By Ruzanna Khachatrian
The Armenian authorities have no plans to prolong President Robert Kocharian’s second five-year term in office or to enable him to seek a third term in 2008, a leading member of the governing Republican Party (HHK) said on Wednesday.
Tigran Torosian, who is also the deputy speaker of parliament, spoke to RFE/RL after the publication of the authorities’ revised draft amendments to Armenia’s constitution. Their original version was drawn up by Kocharian but failed to win sufficient popular support at a referendum in May 2003. The constitutional reform package has since undergone minor changes approved by the HHK and its two coalition partners, the Armenian Revolutionary Federation (Dashnaktsutyun) and the Orinats Yerkir Party.
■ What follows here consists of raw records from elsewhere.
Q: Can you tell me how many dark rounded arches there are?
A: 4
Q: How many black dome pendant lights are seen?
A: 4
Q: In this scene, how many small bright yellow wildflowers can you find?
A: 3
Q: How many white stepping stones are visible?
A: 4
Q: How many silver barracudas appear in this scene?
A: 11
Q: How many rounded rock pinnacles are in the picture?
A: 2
Among those modifications is a proposal to increase the Armenian parliament’s term in office from four to five years. The chairman of the National Assembly’s committee on legal affairs, Rafik Petrosian, suggested last month that the presidential term could likewise be extended by “one or two years.” However, the new amendments posted on the parliament’s web site carry no such change.
Torosian appeared annoyed by Petrosian’s statements which have fueled speculation about Kocharian’s desire to stay in office after 2008. “If this idea dawned on someone, they should not present it as an intention,” he said. “An intention would mean that many people are inclined to see that happening. As far as I know, there are no such plans in the National Assembly and the presidential administration.”
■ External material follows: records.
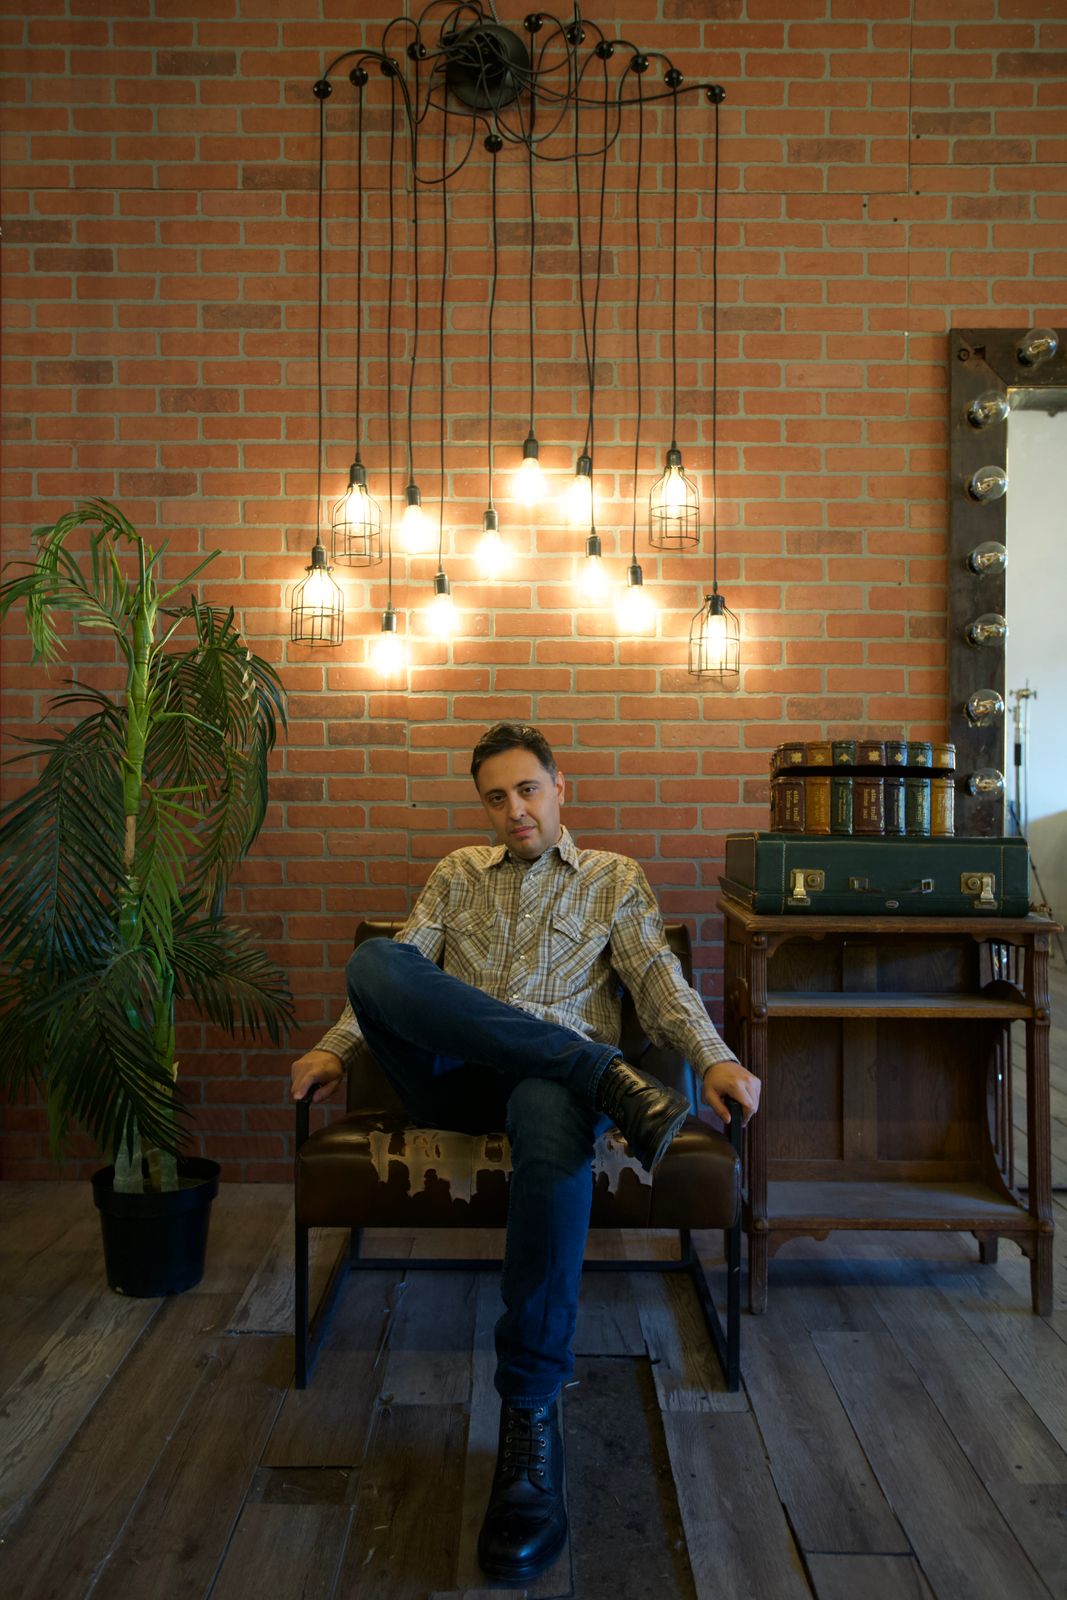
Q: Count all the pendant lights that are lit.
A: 12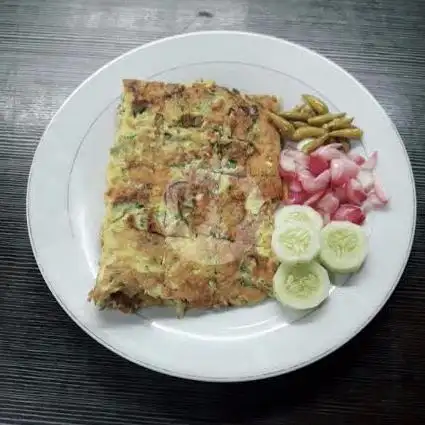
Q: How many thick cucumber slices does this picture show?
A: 4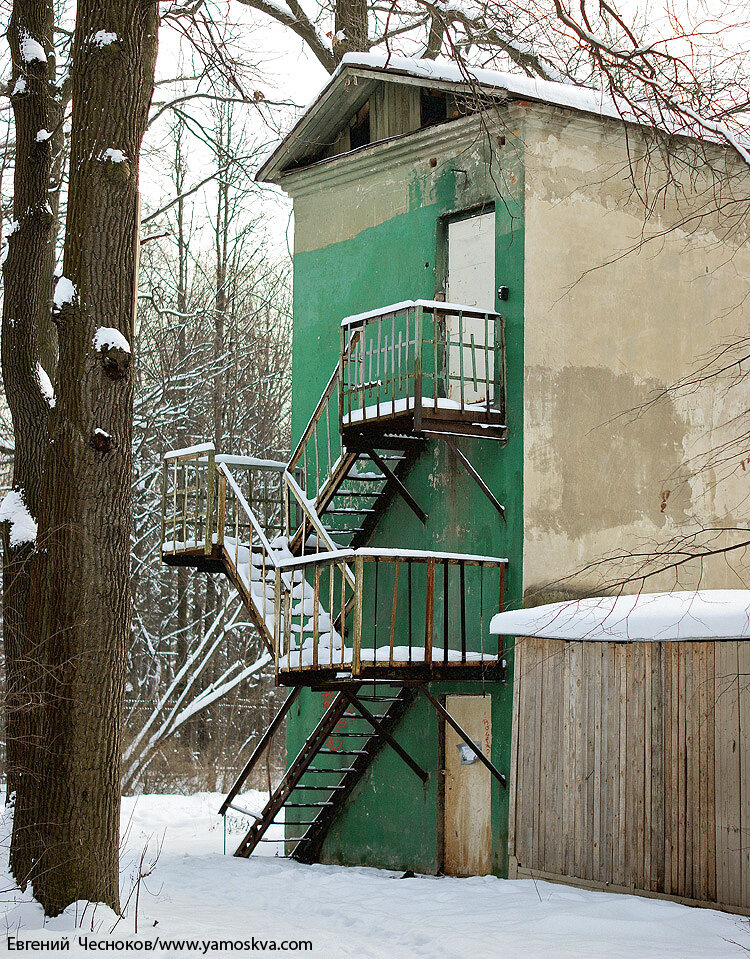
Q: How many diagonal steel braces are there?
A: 4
Under the current Armenian constitution controversially enacted in 1995, the president of the republic can not hold the post for more than two consecutive spells. Torosian denied some observers’ claims that the authorities could start a new countdown of Kocharian presidential years if the amendments are approved at the next constitutional referendum planned for July 2005.
“I think that if these changes are passed, the president of the republic will not run for a third time,” Torosian said. “Otherwise, one could always make minor changes in the constitution for that purpose. There is neither logic nor legal basis for doing that.”
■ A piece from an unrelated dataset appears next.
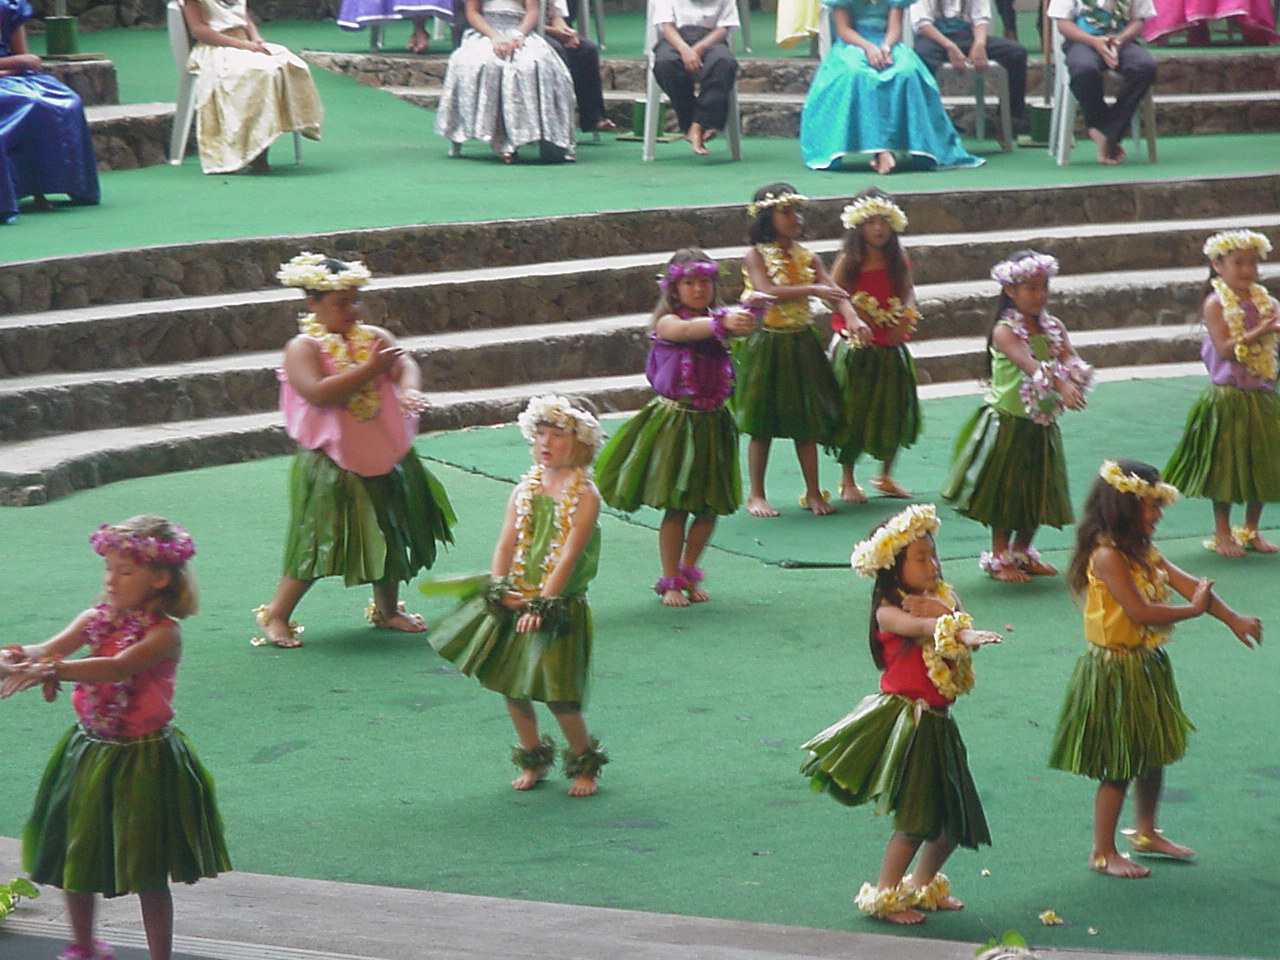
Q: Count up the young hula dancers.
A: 10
“There are such precedents in some CIS countries,” he added, referring to the former Soviet republics of Central Asia that have been governed by the same autocratic leaders for more than a decade. “I believe that so far we have had a totally different orientation in our work: not to the East, but to the West.”
The constitutional package will be sent to the so-called Venice Commission of the Council of Europe monitoring legal reforms in Armenia later this month. It has to be endorsed by the parliament before being put to a referendum. Parliamentary debates on the issue are not expected before next spring.